Best all round bird out of the list in title?


----------



## ljb107

Depends which pionus. I've currently have senegals and have had a few meyers and they are pretty fiery.


----------



## robstaine

A blue headed one, but read that the Meyer is very friendly?


----------



## herriotfan

I've got a senegal and she's amazing. 
She talks, cuddles, plays, explores, is awesome to watch etc. 
She does everything you would expect a parrot to do.
The only 'down side' is that she can be a bit protective of me, but not always.
I think she maybe more docile and gentle than the average senegal but I think a lot depends on the owner and how much interaction they have with their parrot.
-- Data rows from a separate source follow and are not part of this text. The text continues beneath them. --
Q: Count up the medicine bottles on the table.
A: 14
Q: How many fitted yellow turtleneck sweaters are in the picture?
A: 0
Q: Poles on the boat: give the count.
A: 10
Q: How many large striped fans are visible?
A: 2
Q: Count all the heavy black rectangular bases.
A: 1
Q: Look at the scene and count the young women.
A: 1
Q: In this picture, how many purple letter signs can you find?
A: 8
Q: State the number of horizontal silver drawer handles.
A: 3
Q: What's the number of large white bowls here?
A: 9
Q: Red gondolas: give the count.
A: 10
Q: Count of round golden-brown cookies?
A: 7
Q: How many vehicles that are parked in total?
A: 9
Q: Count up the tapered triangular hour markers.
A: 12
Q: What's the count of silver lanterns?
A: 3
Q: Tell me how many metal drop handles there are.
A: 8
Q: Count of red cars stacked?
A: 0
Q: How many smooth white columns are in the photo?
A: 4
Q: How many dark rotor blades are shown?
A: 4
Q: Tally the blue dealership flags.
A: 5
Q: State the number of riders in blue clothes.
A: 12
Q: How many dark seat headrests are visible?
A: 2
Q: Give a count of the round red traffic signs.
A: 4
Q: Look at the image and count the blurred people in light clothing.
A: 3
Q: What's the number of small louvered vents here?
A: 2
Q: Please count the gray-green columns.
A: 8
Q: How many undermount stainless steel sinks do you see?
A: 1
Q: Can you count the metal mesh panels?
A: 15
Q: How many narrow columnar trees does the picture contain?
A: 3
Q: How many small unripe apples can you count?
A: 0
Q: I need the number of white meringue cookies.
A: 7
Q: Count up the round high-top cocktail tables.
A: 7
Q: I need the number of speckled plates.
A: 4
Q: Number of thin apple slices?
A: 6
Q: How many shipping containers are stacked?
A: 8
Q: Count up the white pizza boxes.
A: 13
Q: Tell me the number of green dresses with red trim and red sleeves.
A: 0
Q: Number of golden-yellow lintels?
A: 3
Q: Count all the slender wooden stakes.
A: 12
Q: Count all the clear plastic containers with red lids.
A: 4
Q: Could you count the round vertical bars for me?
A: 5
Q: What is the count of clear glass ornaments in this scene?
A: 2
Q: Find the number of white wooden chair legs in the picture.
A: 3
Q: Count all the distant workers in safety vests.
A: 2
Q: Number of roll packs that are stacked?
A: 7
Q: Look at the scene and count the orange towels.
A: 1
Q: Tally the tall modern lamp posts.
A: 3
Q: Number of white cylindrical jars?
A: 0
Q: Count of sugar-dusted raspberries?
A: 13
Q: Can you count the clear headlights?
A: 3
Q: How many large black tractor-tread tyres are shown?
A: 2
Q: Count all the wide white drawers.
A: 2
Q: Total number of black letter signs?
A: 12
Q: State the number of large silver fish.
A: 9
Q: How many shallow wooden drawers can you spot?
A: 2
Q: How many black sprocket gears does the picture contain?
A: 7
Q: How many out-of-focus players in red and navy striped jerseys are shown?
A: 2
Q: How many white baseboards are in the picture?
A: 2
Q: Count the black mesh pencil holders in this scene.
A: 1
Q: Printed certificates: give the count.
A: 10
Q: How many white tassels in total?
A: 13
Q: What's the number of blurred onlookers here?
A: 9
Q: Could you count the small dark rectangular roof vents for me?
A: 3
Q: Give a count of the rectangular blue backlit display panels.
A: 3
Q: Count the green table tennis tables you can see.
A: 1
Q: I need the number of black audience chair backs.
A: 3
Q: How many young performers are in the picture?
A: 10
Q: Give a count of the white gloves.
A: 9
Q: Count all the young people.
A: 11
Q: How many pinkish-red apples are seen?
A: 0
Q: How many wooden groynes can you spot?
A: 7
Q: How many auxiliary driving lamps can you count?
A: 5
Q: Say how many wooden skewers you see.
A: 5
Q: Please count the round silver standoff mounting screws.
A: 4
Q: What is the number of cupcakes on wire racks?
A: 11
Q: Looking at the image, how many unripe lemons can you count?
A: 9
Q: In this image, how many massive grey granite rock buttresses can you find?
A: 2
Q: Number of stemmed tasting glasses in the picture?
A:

The more you put in, the more you get out.
Senegals are wonderful little birds. :2thumb:


----------



## Ron Magpie

I've had two Senegals in my life- and both of them have been frankly nasty. Benni, the wild-caught one I had from when I was a teenager, eventually learned to step on my hand and accept a limited amount of stroking, but he always made a point of biting (hard!), first. Lexi, my current bird was hand-reared and extremely loving as a young bird, but turned completely when he hit adolescence (to be fair to him, we were all having a difficult time as the animals and I were basically homeless for a bit). Now, he is a complete split personality; some days he will be really affectionate and cuddly, but then turn around and bite without provocation, others he is just unapproachable. It seems that the only result of the hand-rearing is that he has no fear of humans, so feels quite free to attack them. I keep him as well and as happy as I can- that is the commitment I made- but I would never get another.


----------



## Zoo-Man

1st choice would be Pionus, 2nd Meyers & 3rd Senegal


----------



## Nel5on

My meyers is probably the nicest, best all round bird i have ever owned. cant recommend them highly enough!


----------



## slayer42

i had a senegal parrot when i was about 11. It was a birthday present. I tried to usher it into its cage just by leaning my shoulder (where she was sat) towards the cage. It attacked my face. I had a hole through my cheek. The bird was very quickly not mine anymore. lol. It had never attacked anyone previous and hasnt attacked since. 11 years on. My only experience with these species. 

Frankie. 


_Posted from Reptileforums.co.uk App for Android_


----------



## julieszoo

Pionus are fab, Maxis are my fave (currently have 3), have also got a dusky, and have also owned 2 blue heads and a bronze winged. I think the poicephalus are a bit highly strung and overexcitable with a tendancy to be nippy. Meyers are more even tempered then senegals though. Whichever one you go for, please spend the time training while the bird is young and before it hits adolesence, as so many people are unprepared for the changes in behaviour at this time and so many young parrots get moved from home to home at this age


----------